If a kid carries around a window crank and a screwdriver in their bag, tells you it's secret from their parents, "just in case," because their windows have been screwed shut and the cranks removed? That's a red flag!
If a kid tells an adult they trust, "my parent is an asshole and I'm afraid of them," that's a red mother fucking flag.
If a kid wears shorts to school with bruises covering their legs and makes teary eye contact with their teacher through the entire class period? Red. Flag.
If a straight-A student fails an exam, looks like they haven't slept in two days, is holding their arm awkwardly to the side as if it is hurt, and stands in their guidance counselor's office, shaking and crying, convinced that that failed exam is the end of the world? guess what color the flag is. RED.
If a kid passes out after a hot day of outdoor activities and when their parent arrives to take them home they scream at the kid for making them look bad- the flag is red!
All of the fucking flags were red. Fuck.
This was my 4th Christmas without my mother. Every year, I am struck by how much of a fucking relief it is. I was told by so many people that I would regret my decision, that I would miss her, that "she's your mom and you only get one."
I don't miss her. My life has been objectively better without her.
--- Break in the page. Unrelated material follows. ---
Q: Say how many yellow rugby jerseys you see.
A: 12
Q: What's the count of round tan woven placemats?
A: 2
I miss believing I had a mom who loved me, but that started a long time before I cut her out.
I don't miss the panic I felt seeing her name on my caller id. I don't miss her manipulation. I don't miss her parentifying me. I don't miss the burden of caring for her in her old age looming over my head like a fucking guillotine. I don't miss her guilt or her lies or her abuse.
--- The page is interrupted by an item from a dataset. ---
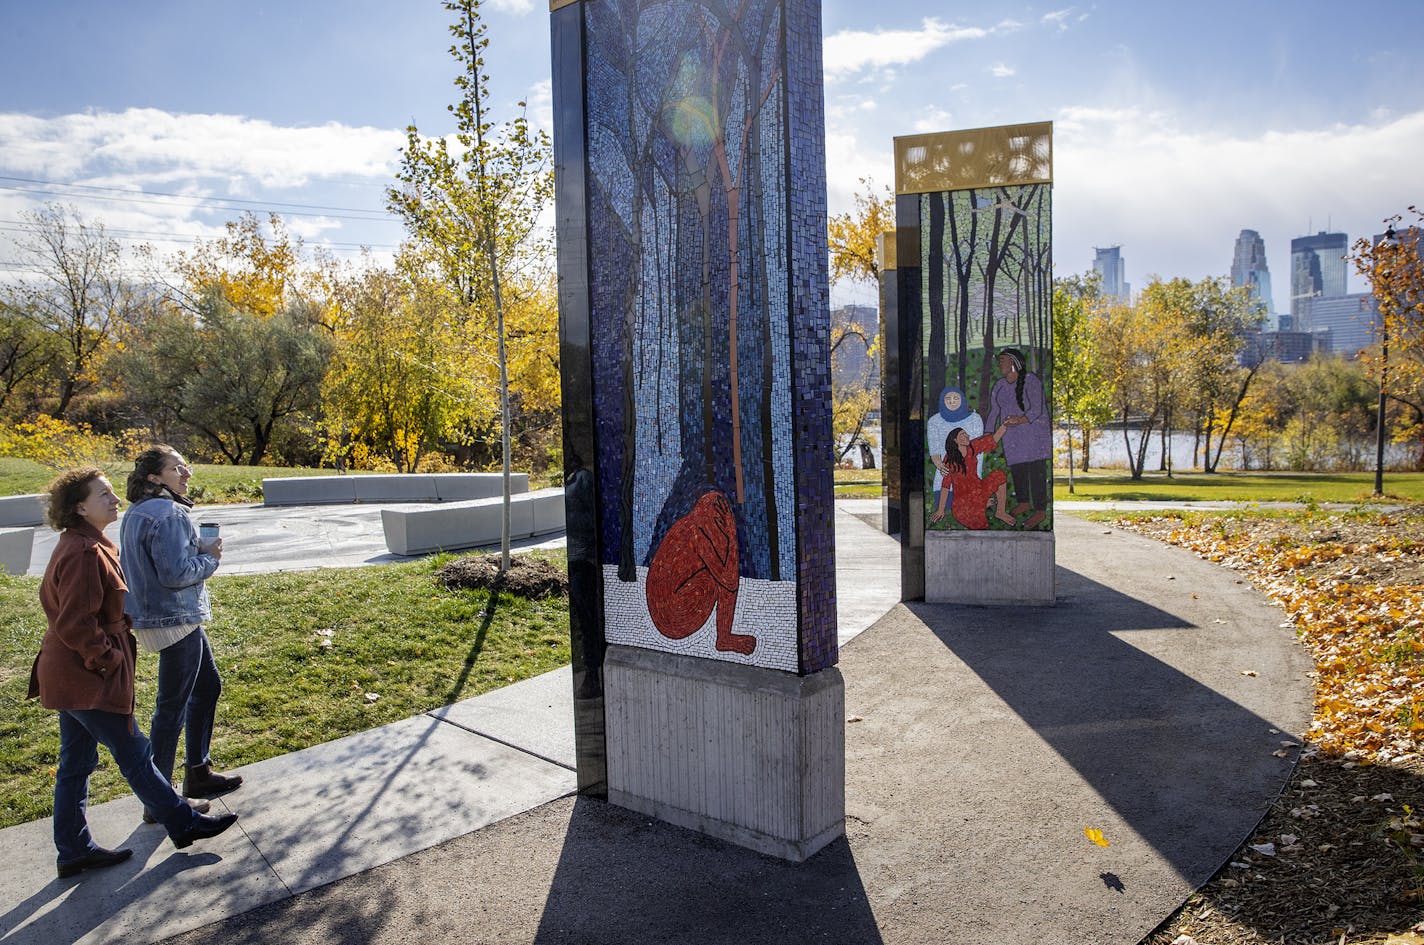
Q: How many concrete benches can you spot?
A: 4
I don't miss her. I don't miss her. I don't miss her. I feel free.
I can't believe I'm 31 and still putting pieces together.
Shortly after reporting my stepfather to the police for rape, his father, the man I had called grandpa for a fucking decade, started coming to the burger joint I worked at. I couldn't get a restraining order because he didn't do anything but order a burger and sit at a table directly across from the register and stare at me. He'd leave when he finished his food.
When I told people, their reaction was always "why would he do that? That's so weird." But knowing what I know now, knowing he'd been paying my mother thousands of dollars over the years to keep both of us quiet, knowing he had effectively been paying my mother to let his son use me-
It was just intimidation. Money wasn't keeping me quiet so he wanted to scare me into silence. Wanted me to know he had more power, more resources, more time.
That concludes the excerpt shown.